Google signe un accord avec l’Italie pour numériser un million d’ouvrages

Google signe un accord avec l’Italie pour numériser un million d’ouvrages

L’Etat italien a signé, mercredi 10 mars, à Rome, un accord avec le géant de l’Internet Google afin qu’il numérise et mette en ligne un million de volumes, publiés avant 1860, appartenant aux bibliothèques de Rome et de Florence.

C’est la première fois que la firme californienne parvient à un tel résultat, qui lui donne également accès à toutes les bibliothèques nationales de la Péninsule.

Le ministre italien des biens et des activités culturelles, Sandro Bondi, a salué « l’ouverture d’une nouvelle voie pour la culture, l’entreprise et les nouvelles technologies ». Mario Resca, directeur général pour la valorisation du patrimoine, a insisté sur la « mise en sécurité » des ouvrages en rappelant les dommages causés par la terrible inondation de Florence en 1966.

Pour Google, qui a engagé des tractations avec l’Italie depuis août 2008, cet accord est aussi une victoire politique. Jusqu’à présent le groupe américain – qui a déjà conclu des accords de numérisation avec une quarantaine de bibliothèques, dont huit européennes – n’était jamais parvenu à une entente avec un Etat.

Souvent présenté comme un prédateur culturel plus occupé de faire main basse sur le patrimoine que de le mettre en valeur, Google fait l’objet d’une plainte aux Etats-Unis déposée par Microsoft, Yahoo!, Amazon, ainsi que par des éditeurs. Ils soupçonnent l’entreprise de vouloir s’accaparer la lecture sur Internet et « d’ouvrir un grand magasin » dont il aurait le monopole d’accès.

En France, où Google a signé un accord avec la bibliothèque de Lyon, la société américaine – elle convoitait la numérisation d’une partie des fonds de la « BN », la Bibliothèque nationale de France – a été jugée trop « conquérante », par le ministre de la culture, Frédéric Mitterrand. « Beaucoup lui ont ouvert la porte en signant des accords que je trouve inacceptables. Ils reposent sur une confidentialité excessive, des exclusivités impossibles, des clauses désinvoltes, voire léonines au regard du droit d’auteur », a-t-il déclaré au Monde le 13 janvier.

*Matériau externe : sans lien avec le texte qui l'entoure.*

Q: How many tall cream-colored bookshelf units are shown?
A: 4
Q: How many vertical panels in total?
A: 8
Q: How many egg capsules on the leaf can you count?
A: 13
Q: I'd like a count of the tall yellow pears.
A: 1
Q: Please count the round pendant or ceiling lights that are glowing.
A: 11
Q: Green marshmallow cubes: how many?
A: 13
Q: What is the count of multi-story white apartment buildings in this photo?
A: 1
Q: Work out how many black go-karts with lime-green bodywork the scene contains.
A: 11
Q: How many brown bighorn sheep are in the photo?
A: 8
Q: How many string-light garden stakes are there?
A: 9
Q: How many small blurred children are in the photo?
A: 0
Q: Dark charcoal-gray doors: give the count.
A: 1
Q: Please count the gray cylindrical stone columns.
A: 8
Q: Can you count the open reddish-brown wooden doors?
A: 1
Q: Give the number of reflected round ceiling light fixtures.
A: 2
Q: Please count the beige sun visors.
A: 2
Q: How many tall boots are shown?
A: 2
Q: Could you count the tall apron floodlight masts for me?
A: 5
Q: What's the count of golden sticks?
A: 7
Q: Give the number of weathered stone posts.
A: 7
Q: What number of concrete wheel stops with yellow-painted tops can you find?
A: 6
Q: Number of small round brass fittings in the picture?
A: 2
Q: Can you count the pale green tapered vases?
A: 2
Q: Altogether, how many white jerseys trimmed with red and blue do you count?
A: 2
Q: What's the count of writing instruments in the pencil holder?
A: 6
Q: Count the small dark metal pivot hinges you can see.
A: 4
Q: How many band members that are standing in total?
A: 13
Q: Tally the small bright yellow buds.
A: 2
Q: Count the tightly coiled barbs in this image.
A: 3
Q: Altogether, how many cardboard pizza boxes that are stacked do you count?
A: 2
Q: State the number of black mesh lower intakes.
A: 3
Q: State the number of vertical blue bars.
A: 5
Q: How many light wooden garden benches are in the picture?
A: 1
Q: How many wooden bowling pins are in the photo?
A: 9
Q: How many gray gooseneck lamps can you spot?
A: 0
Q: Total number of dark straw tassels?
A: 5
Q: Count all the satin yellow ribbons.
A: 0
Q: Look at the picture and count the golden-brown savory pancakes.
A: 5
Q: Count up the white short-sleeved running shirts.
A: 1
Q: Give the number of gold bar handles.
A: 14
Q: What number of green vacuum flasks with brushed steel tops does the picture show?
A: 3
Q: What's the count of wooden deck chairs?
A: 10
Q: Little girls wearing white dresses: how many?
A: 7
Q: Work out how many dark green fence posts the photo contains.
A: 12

Dans ce contexte, l’accord signé à Rome vient à point pour Google. Les négociations, menées dans la discrétion, n’ont soulevé aucune polémique. Google ne numérisera que des livres imprimés avant 1860 – c’est-à-dire tombés dans le domaine public – afin de respecter la législation sur le droit d’auteur, question qui préoccupe aussi la Commission européenne. Pour réaliser cette tâche – cela devrait prendre deux ans – le groupe installera un centre de numérisation en Italie qui, selon le ministre transalpin de la culture, devrait employer 100 personnes.

Nikesh Arora, directeur du développement de Google, a pris grand soin, au cours de la conférence de presse, de faire vibrer la corde de l’orgueil national en évoquant « la diffusion de l’exceptionnel patrimoine culturel de la Péninsule ». Plus prosaïque, il n’a pas caché son souhait que ce « précédent italien » soit suivi « d’autres projets tout aussi importants dans le reste de l’Europe ». Selon un responsable de la société, Google, qui veut diversifier l’offre linguistique de sa bibliothèque virtuelle, est intéressé par les fonds d’Europe de l’Est.

Paradoxalement, cet accord intervient dans un climat de défiance entre l’Italie, Google et l’Internet en général. Trois cadres de la société ont été condamnés en première instance par un tribunal de Milan, le 24 février, à six mois de prison avec sursis pour avoir violé la vie privée d’un enfant italien atteint d’autisme en laissant publier, sur Google Video, une séquence où on le voyait maltraité par des élèves de son école. Google a estimé que ce verdict « posait la question essentielle de la liberté sur laquelle Internet a été construit ».

En janvier, l’entreprise américaine s’est aussi alarmée des répercussions de l’adoption d’un décret par le Parlement italien qui oblige les sites diffusant des contenus audiovisuels à demander une autorisation préalable au ministère des communications. Les responsables de Google, propriétaire du site de partage de vidéos YouTube, se sont déclarés « inquiets » de cette nouvelle mesure.